La pérdida de la necesidad de compartir y buscar empatía de la otra persona muestra que la conexión emocional entre las dos personas está disminuyendo gradualmente.
2. Comparas a menudo
En lugar de estar orgulloso de la persona que amas, empiezas a ver muchas deficiencias e inconscientemente las comparas con quienes te rodean.
Imaginas que serás más feliz si estás con otra persona y ya no estás tan emocionado de hablar de tu pareja como antes. Esta es una señal de que la admiración y el atractivo en la relación están disminuyendo gradualmente.
3. Te quedas solo por responsabilidad o sentimiento de culpa
Hay personas que continúan manteniendo la relación no porque todavía estén enamoradas, sino porque les preocupa que la otra persona se sienta herida, tenga dificultades financieras o no pueda ser independiente después de la ruptura.
Cuando la razón para estar juntos es solo responsabilidad, lástima o sentimiento de culpa, el amor puede que ya no sea como antes.
4. Dos personas que ya no comparten el mismo objetivo de vida
Los humanos cambian con el tiempo y las prioridades en la vida también. Si antes dos personas miraban hacia un futuro común pero ahora persiguen valores completamente diferentes, la distancia entre ambos aumentará cada vez más.
Las cosas que alguna vez fueron atractivos pueden convertirse en la causa de la ruptura de la relación.
5. Te vuelves indiferente y quieres evitar pasar tiempo con esa persona.
Uno de los signos más claros es la indiferencia. Ya no piensas en la otra persona al tomar una decisión, ya no estás ansioso por volver a casa o reunirte con ella después de un largo día. Incluso, tomas la iniciativa de trabajar horas extras, buscar otro trabajo o retrasar la respuesta a los mensajes solo para tener menos tiempo para interactuar.
Cuando la presencia de esa persona ya no trae alegría, el amor puede haberse cerrado gradualmente.

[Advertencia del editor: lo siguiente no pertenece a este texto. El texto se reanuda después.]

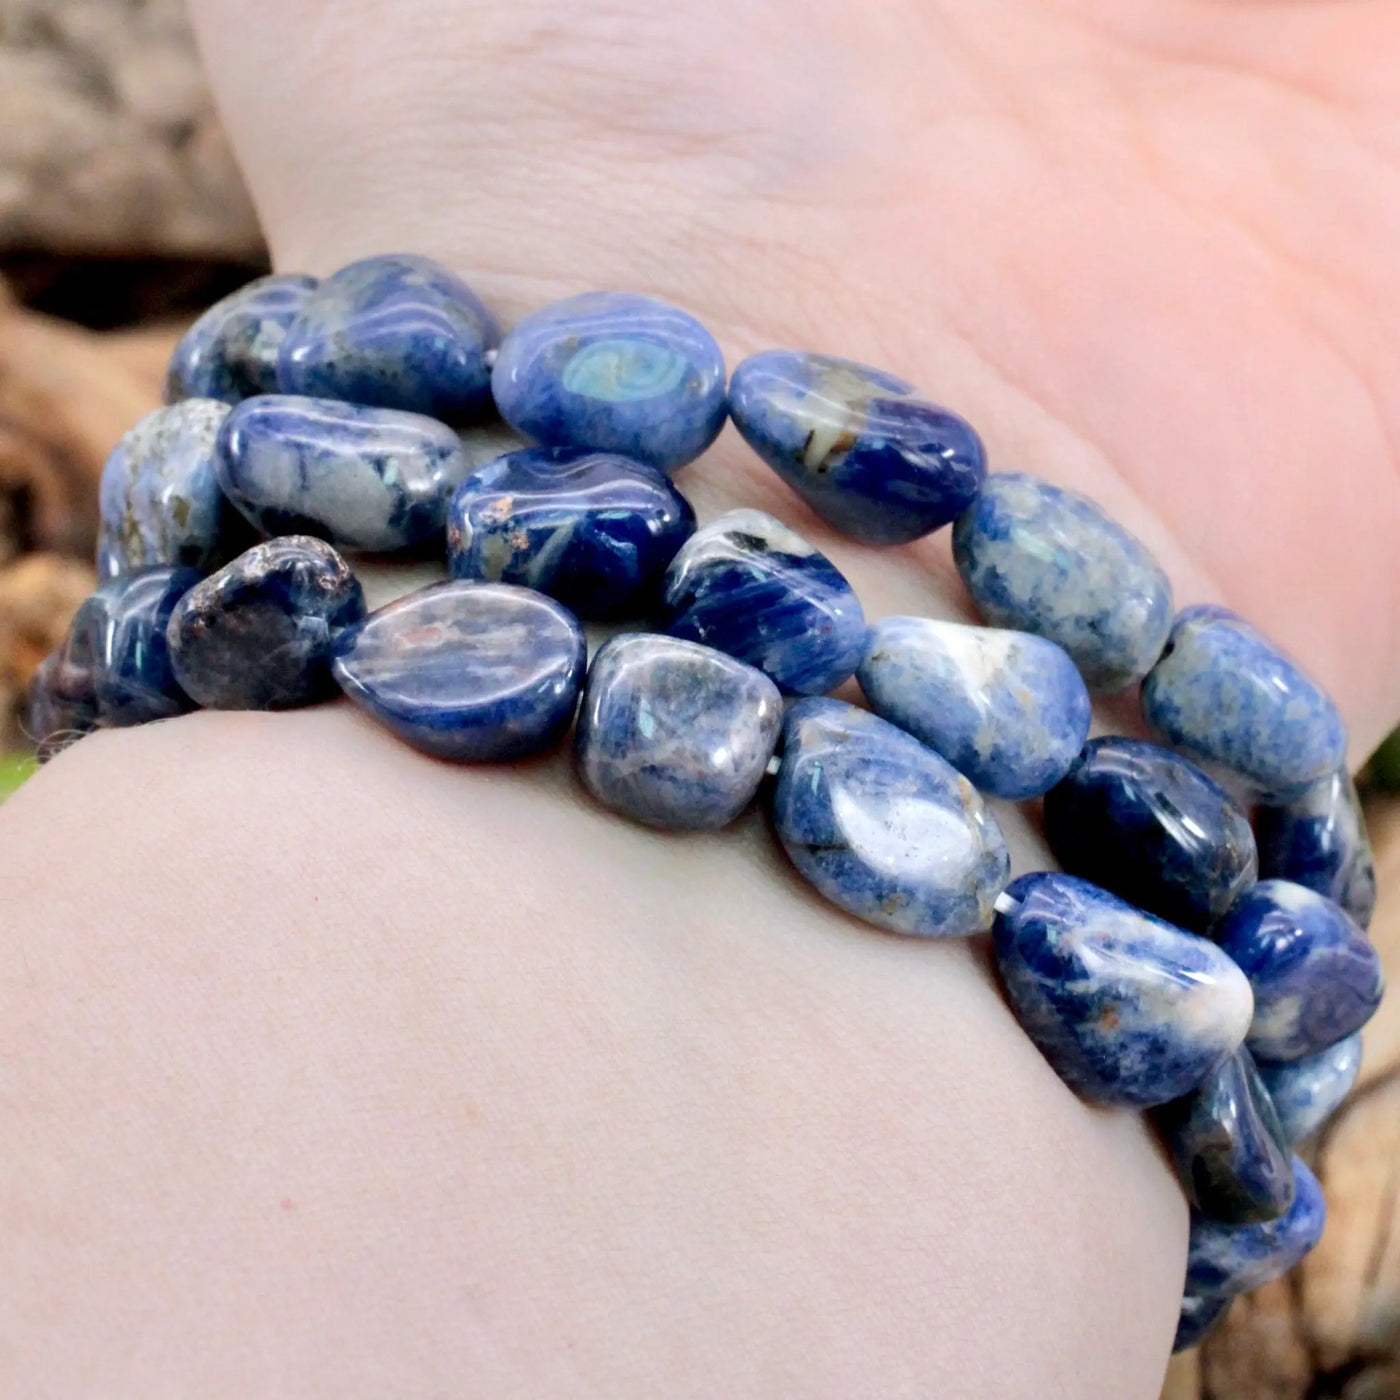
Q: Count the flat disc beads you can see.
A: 0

Todas las relaciones tienen etapas desafiantes y no se debe concluir apresuradamente basándose únicamente en algunas manifestaciones temporales. Sin embargo, si muchos de los signos anteriores aparecen durante mucho tiempo y ambos ya no desean mejorar juntos, podría ser el momento de revisar seriamente la relación y tomar la decisión adecuada para ambos.